After my first pregnancy, I spent every day trying to get back to my pre-baby body. Does that even exist? I used to walk hours a day, watched every calorie and tried to do everything possible to drop the extra pounds. I lost so much time trying to perfect myself that I forgot that being a mom was my first priority.
After my second pregnancy, I didn’t have that luxury anymore. I had two little rugrats now both requiring totally different needs. One of those needs was the necessity to keep them busy. Swimming seemed to be an activity that drained the energy out of any living being and that guaranteed me a good nap time. So off to the Dorval Aquatic centre! They have a really incredible set up for kids. It is a gradual incline into the water and has an indoor splash pad. I hesitated going swimming for months. Why you may ask? Well because of that dreaded moment that I needed to put on a bathing suit.
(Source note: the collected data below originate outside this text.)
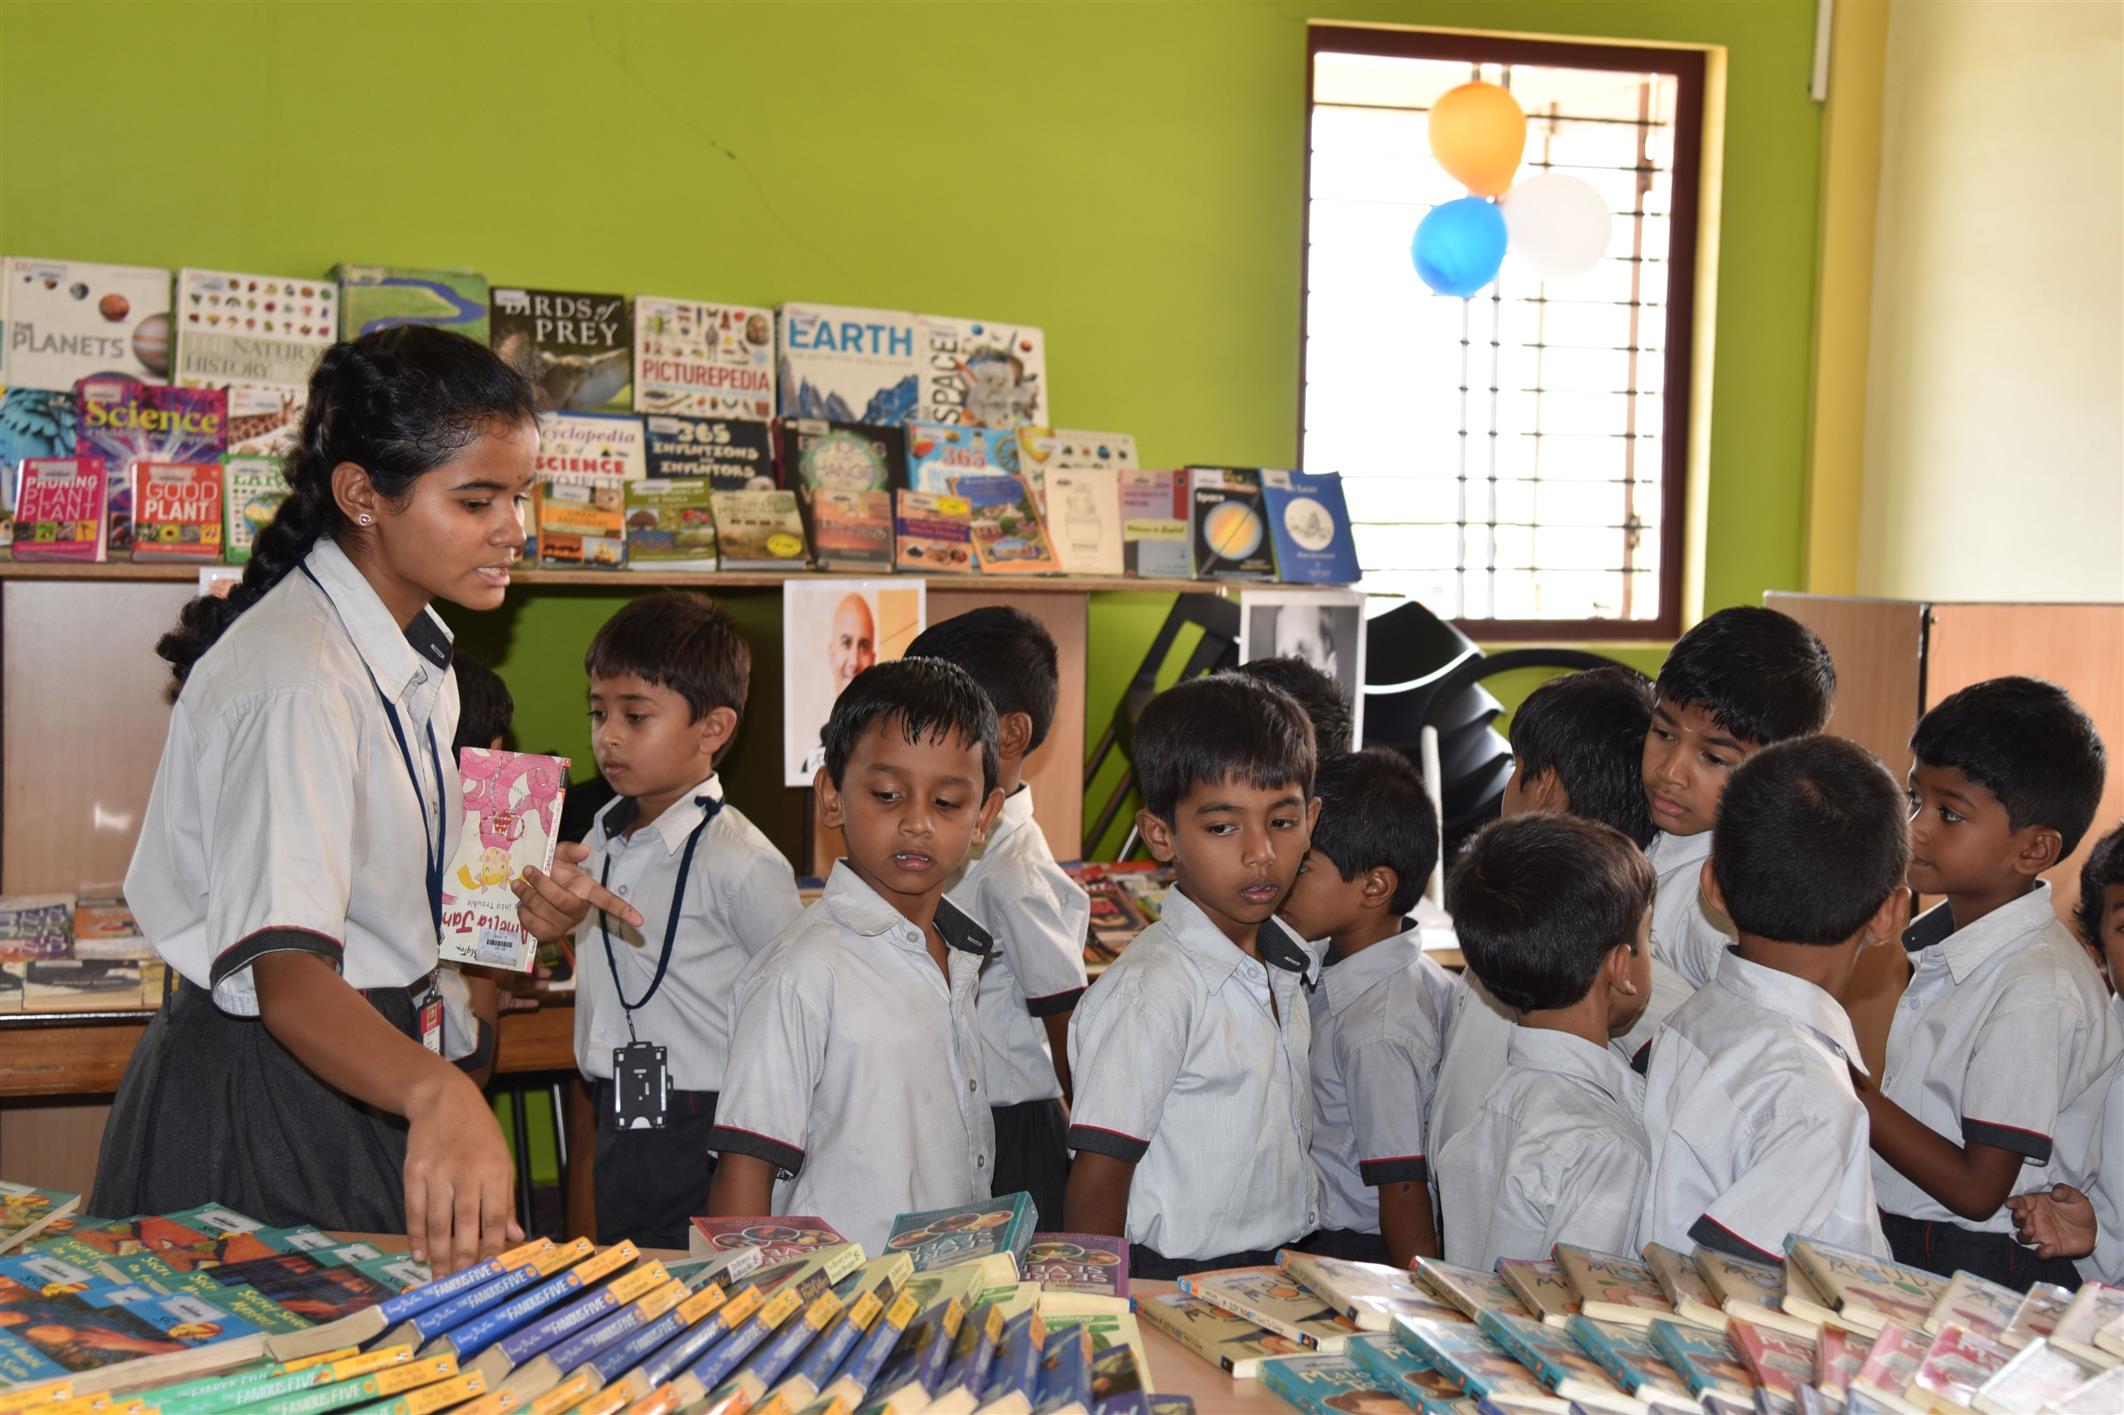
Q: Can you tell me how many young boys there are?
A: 13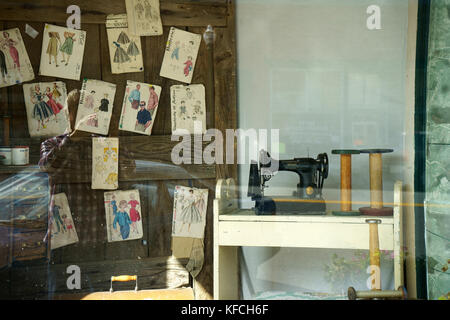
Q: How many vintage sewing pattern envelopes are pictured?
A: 13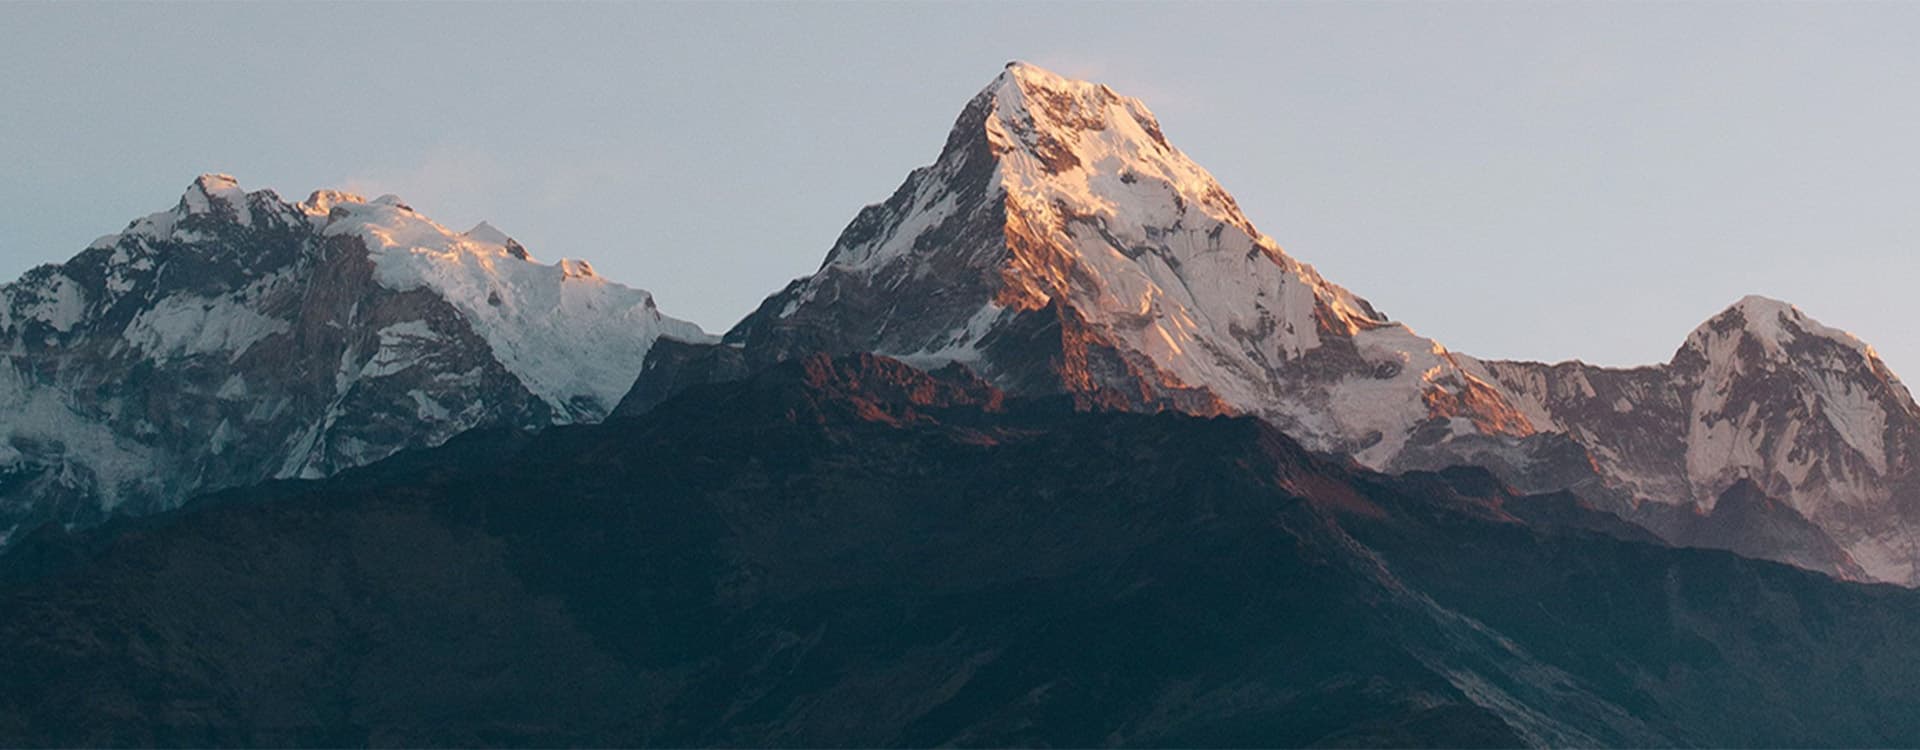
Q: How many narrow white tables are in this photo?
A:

That day finally came. As I dressed both my children in their suits I marvelled at their beautiful little bodies. They were so incredibly perfect. My body made that. I watched my daughter lovingly look at me and thought what is she going to think about herself if she grows up seeing her mother constantly judging herself? At that moment I was empowered. I owned my body. Every scar, every ripple, every extra little fat cell that wasn’t there before; I owned that. I stood confident acknowledging that the woman’s body is an incredible thing; something that should be celebrated. My head was held high and I was a new woman. If only the moms from my Facebook Group Perfit Moms could see me now. We’d had discussions in our group about how we struggled with body image and here I was winning that battle.
I have never looked back and I continue to celebrate. I am not the mom who is going to stand on the sidelines no matter what my size is. I will be the one running from across the room ready to cannonball into the water hoping to get all you other beautiful people to join me. So wear the bathing suit, the tight jeans or the dress you’ve been looking at for months. You deserve to celebrate.